▶ _Task statement_: Once the pictures are removed, restate the listing word for word.
■ ■ ■ ■
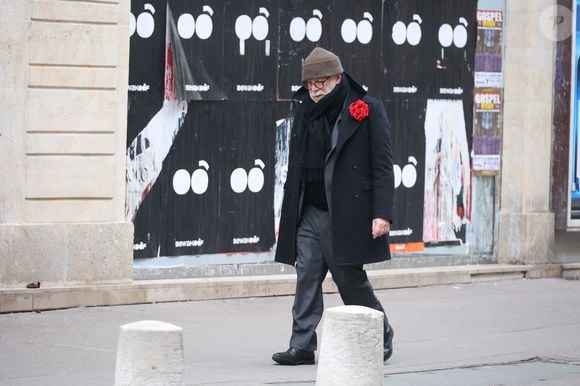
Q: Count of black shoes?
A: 2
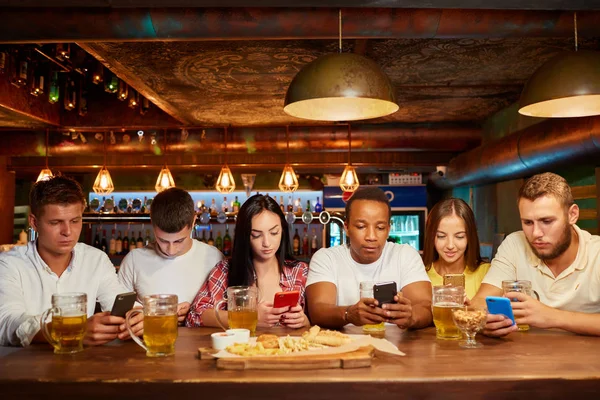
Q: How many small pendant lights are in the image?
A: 6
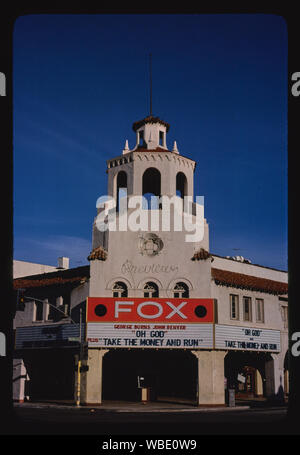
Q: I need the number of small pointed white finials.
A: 2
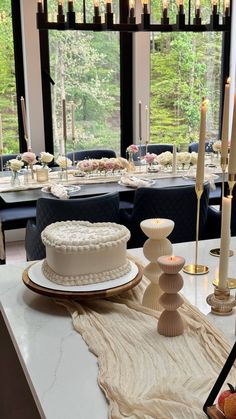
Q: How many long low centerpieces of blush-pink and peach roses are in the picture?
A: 1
■ ■ ■ ■
▶ _Output for this task_:
Q: Count of black shoes?
A: 2
Q: How many small pendant lights are in the image?
A: 6
Q: I need the number of small pointed white finials.
A: 2
Q: How many long low centerpieces of blush-pink and peach roses are in the picture?
A: 1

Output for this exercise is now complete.